WASHINGTON — Federal Reserve Chair Jerome Powell suggested today that inflation, which has been surging as the recovery strengthens, “will likely remain elevated in coming months” before “moderating.”
At the same time, Powell signaled no imminent change in the Fed’s ultra-low-interest rate policies.
In written testimony he will deliver later today to the House Financial Services Committee, Powell reiterated his long-held view that high inflation readings over the past several months have been driven largely by temporary factors, notably supply shortages and rising consumer demand as pandemic-related business restrictions are lifted.
Once such factors normalize, Powell said, inflation should ease. Yet the Fed chair did not repeat in his testimony an assertion he made three weeks ago before another House panel, that inflation would “drop back” to the Fed’s target of 2%.
The Fed has said it will keep its benchmark short-term rate pegged near zero until it believes maximum employment has been reached and annual inflation moderately exceeds 2% for some time. Fed officials have made clear that they are prepared to accept inflation above its target to make up for years of below-average inflation.
The Fed chair also suggested in his testimony today that the economy is “still a ways off” from making the “substantial further progress” that the central bank’s policymakers want to see before they will begin reducing their $120 billion in monthly bond purchases. Those purchases are intended to keep long-term borrowing rates low to encourage borrowing and spending.
Powell’s remarks coincided with a government report today that showed wholesale prices — which businesses pay — jumped 7.3% in June from a year earlier, the fastest 12-month gain on records dating to 2010.
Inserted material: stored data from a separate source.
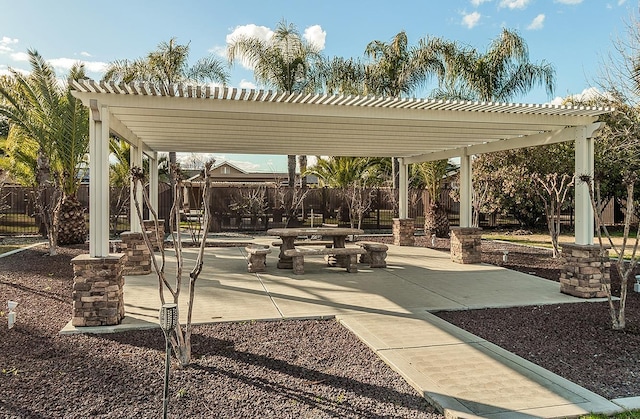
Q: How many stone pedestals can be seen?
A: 6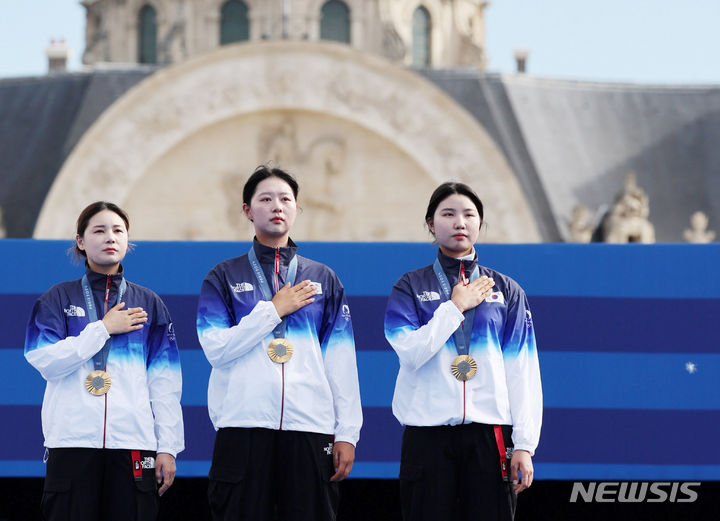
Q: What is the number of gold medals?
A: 3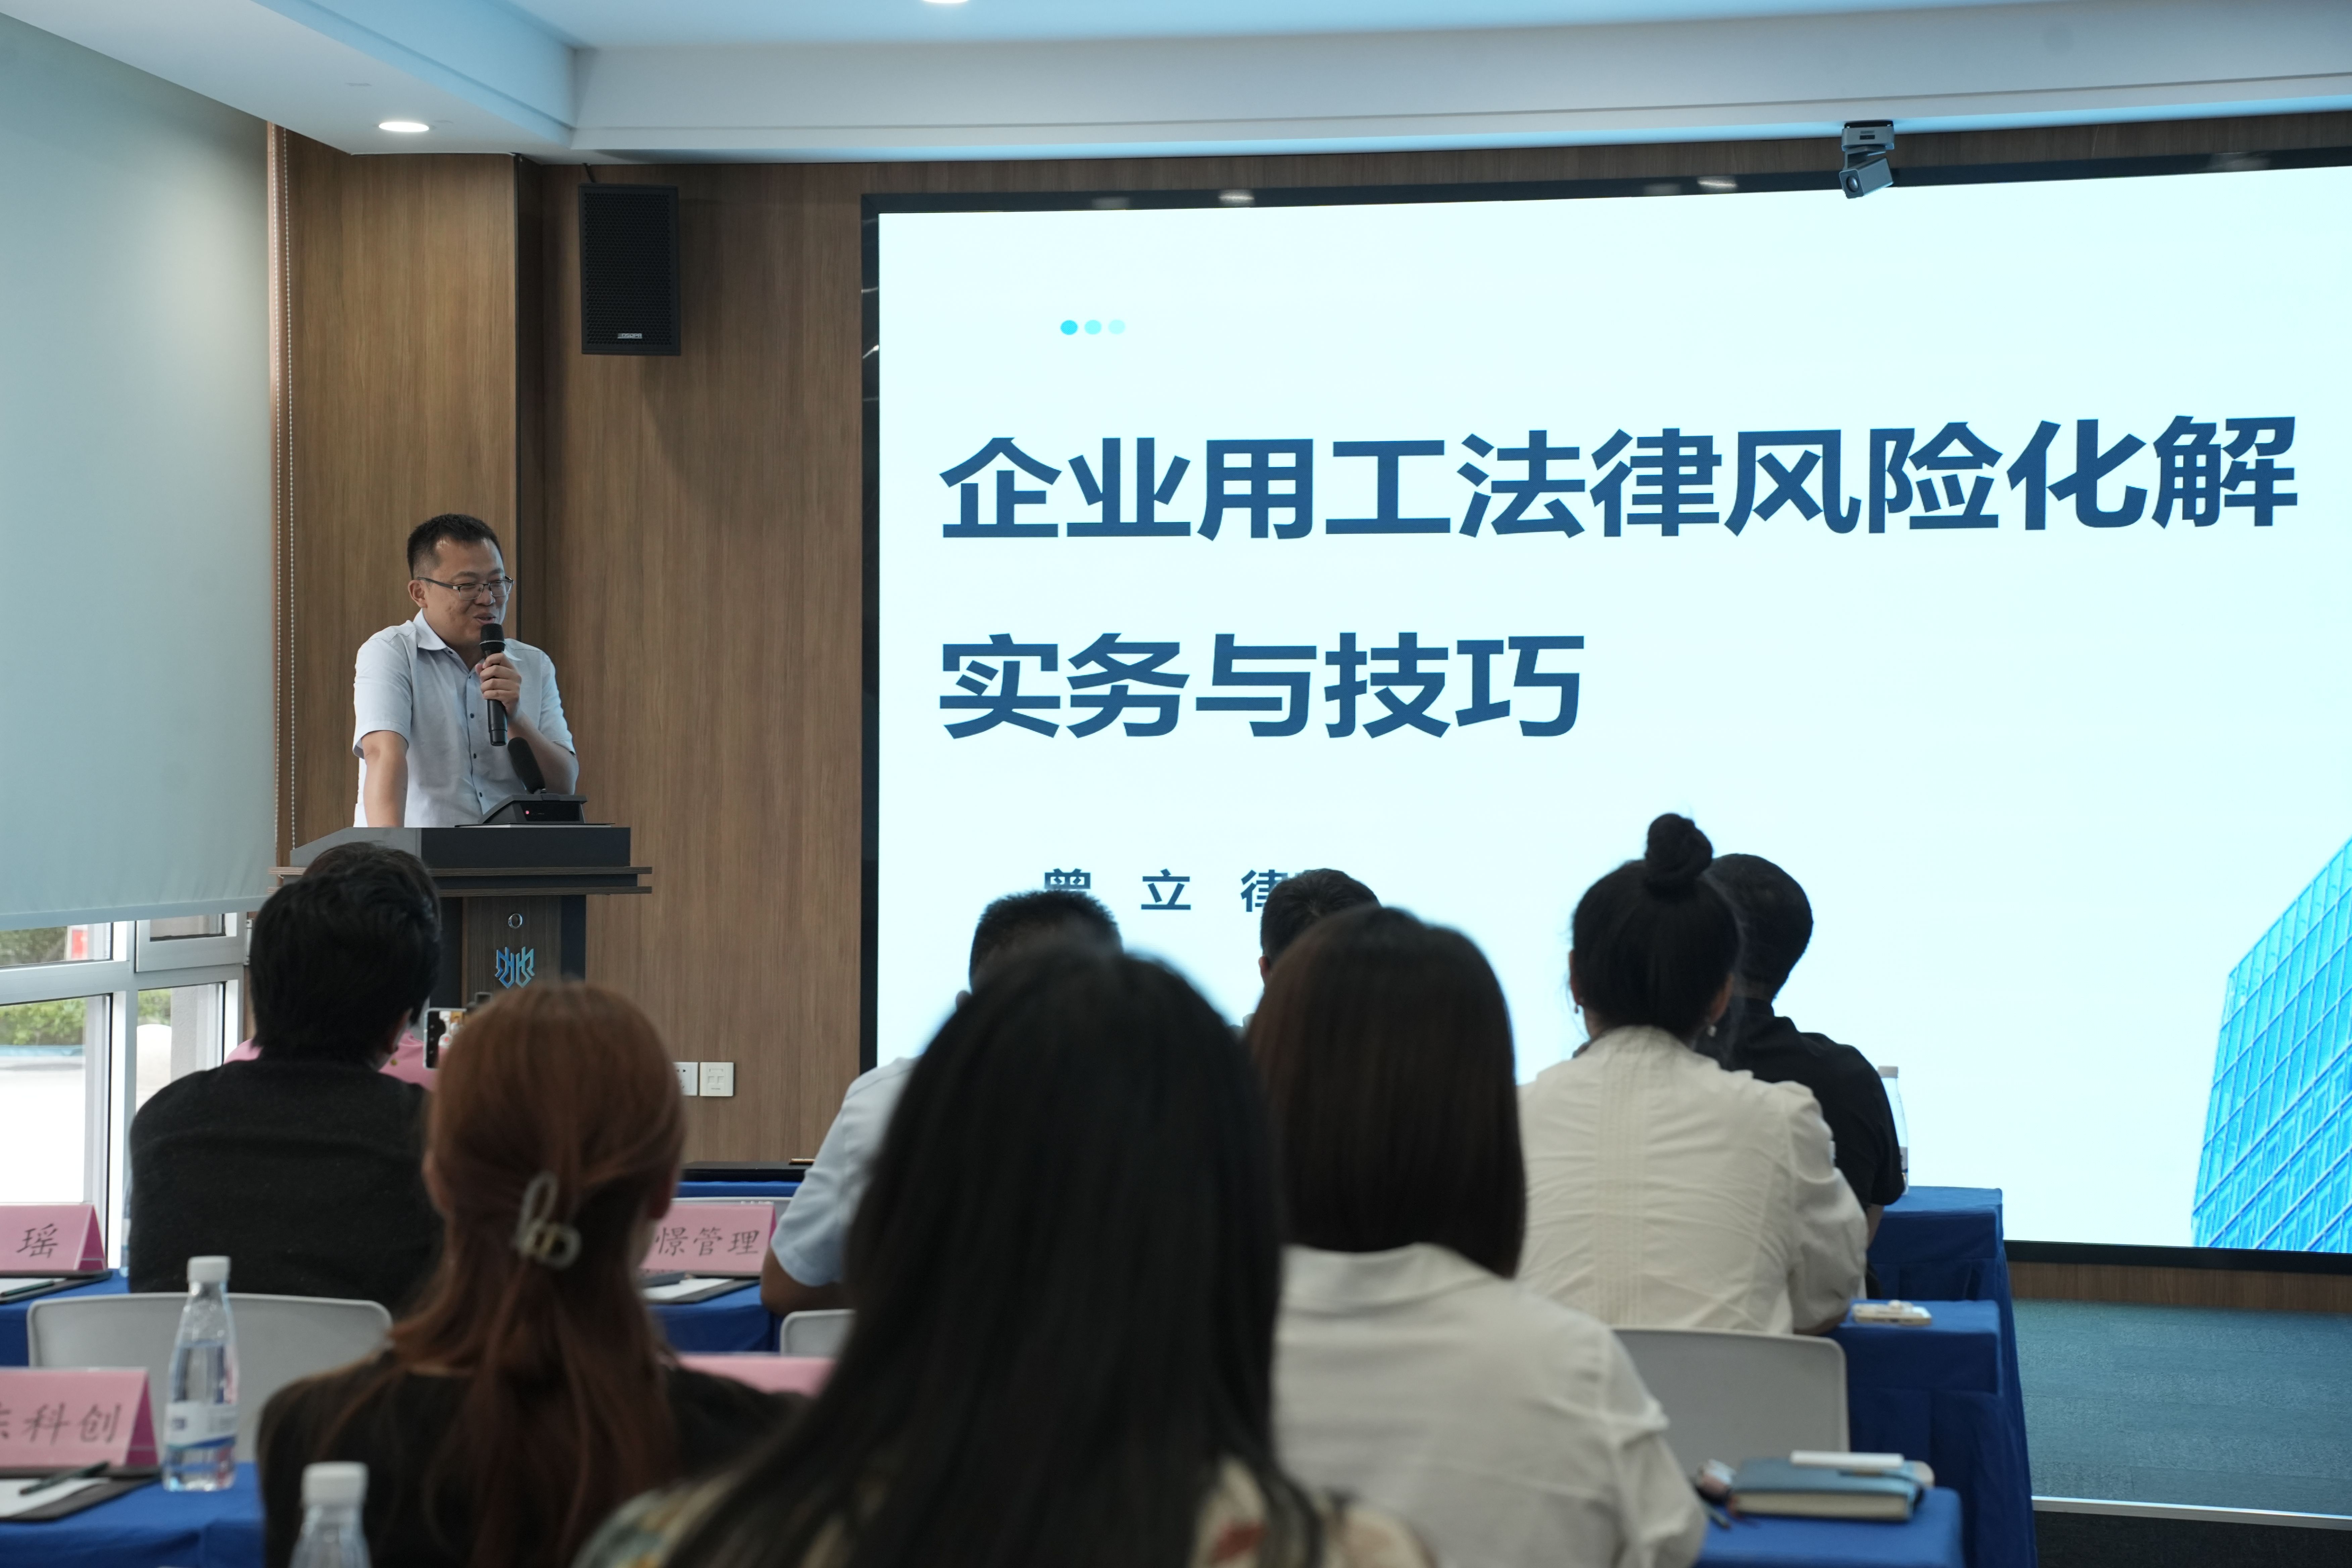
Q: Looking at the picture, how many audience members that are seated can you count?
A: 9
On Tuesday, in another sign of intensified inflation pressures, the government said that prices paid by U.S. consumers surged in June by the most in 13 years. It was the third straight month inflation has jumped. Excluding volatile food and energy costs, so-called core inflation rose 4.5% in June, the fastest pace since November 1991.
Much of the consumer price gain was driven by categories that reflect the reopening of the economy and related supply shortages. Used car price increases accounted for about one-third of the jump. Prices for hotel rooms, airline tickets, and car rentals also rose substantially.
“The fact that the recent run-up in inflation has been dominated by a few categories should give the Fed leadership continued confidence in their view that it is mostly a transitory increase, a view which the market apparently shares,” Michael Feroli, an economist at JPMorgan Chase, said this week.
But some increases could persist. Restaurant prices rose 0.7% in June, the largest monthly rise since 1981, and have increased 4.2% compared with a year ago. Those price increases likely are intended to offset higher wage and food costs as restaurants scramble to fill jobs.
In his testimony, Powell was upbeat about the economy, with growth on track “to post its fastest rate of increase in decades.” He said hiring has been “robust” but noted there “is still a long way to go,” with the unemployment rate elevated at 5.9%.
At their most recent meeting last month, Fed officials forecast that they may raise their benchmark short-term rate twice by the end of 2023, an earlier time frame than they had previously signaled.